En el encabezamiento del libro se dice que esta «nuevamente agora corregido y emendado, y añadidos algunos capitulos por el mismo autor». La obra está dividida en tres partes, las dos primeras tienen el mismo número de capítulos que las ediciones posteriores; la tercera sólo 26, á las cuales se añadieron después 10. Acaso estén ya en las dos ediciones siguientes, que no conozco:
—Sevilla, 1543.
—Anvers, 1544.
—1547. La citan los traductores de Ticknor, sin especificar el lugar.
—Silva de varia lection cōpuesta por el magnifico cavallero Pero Mexia nuevamēte agora en el año de mil y quinientos y cincuenta y uno. Añadida en ella la quarta parte por el mismo autor: en la qual se tractan muchas cosas y muy agradables y curiosas. Valladolid, 1551, por Juan de Villaquirán.
Dudo que esta sea la primera edición en que apareció la cuarta parte, compuesta de 22 capítulos. Lo natural es que se imprimiese antes en Sevilla. El privilegio está dado á «D. Francisco Mexía, hijo de Pero Mexía, nuestro coronista defuncto».
Todas las ediciones hasta aquí citadas son en folio y en letra gótica.
Entre las posteriores, casi todas en octavo y de letra redonda, debe hacerse especial mención de la de Zaragoza, 1555, que contiene una quinta y sexta parte de autor anónimo, que al parecer tuvieron poco éxito, pues no se las encuentra en las demás ediciones del siglo XVI. Estas son innumerables: Valencia, 1551; Venecia, 1553, 1564, 1573; Anvers, 1555, 1564, 1593; Sevilla, 1563 y 1570; Lérida, 1572... Como la mayor parte de estas ediciones están hechas en país extranjero, conservan todavía el cuento de la Papisa Juana, que se mandó expurgar en España, y que no sé cómo habían dejado correr los inquisidores Corro y Temiño.
El curioso elogio de D. Fernando Colón, que hay en el capítulo de las librerías (III de la tercera parte) y algún otro pasaje más ó menos relacionado con las Indias, ha hecho subir el precio y estimación de las primeras ediciones de la Silva, buscadas con afán por los americanistas.

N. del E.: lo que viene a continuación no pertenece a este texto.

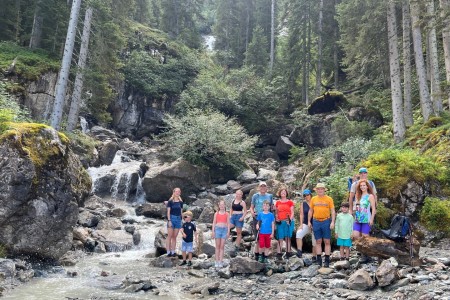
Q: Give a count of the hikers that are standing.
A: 12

Entre las pocas ediciones del siglo XVII son curiosas las de Madrid, 1669 y 1673, por Mateo de Espinosa y Arteaga. Una y otra contienen la quinta y sexta parte de la edición de Zaragoza, que no creemos auténticas, aunque el encabezamiento de la quinta dice que hay en ella «muchas y agradables cosas, que dexó escriptas el mesmo autor, aora nuevamente añadidas con el mesmo lenguaje antiguo en que se hallaron». El estilo no parece de Pero Mexía, pero los materiales históricos y geográficos son del mismo género que los que él solía utilizar. Hay en estas adiciones una breve historia del Ducado de Milán, dividida en cuatro capítulos; biografías de Agesilao, Alejandro Magno, Homero, Nino y Semíramis; disertaciones sobre antigüedades romanas y griegas, sobre las artes mágicas, sobre los ritos funerales entre los indios de Nueva España; descripciones de la Scitia, de la Etiopía, de la isla de Ceylán y otros países remotos; algunos fragmentos de historia natural sobre los elefantes y dragones, y un tratado bastante extenso sobre los trabajos de Hércules. El caudal novelístico que puede entresacarse de todo este fárrago es muy escaso.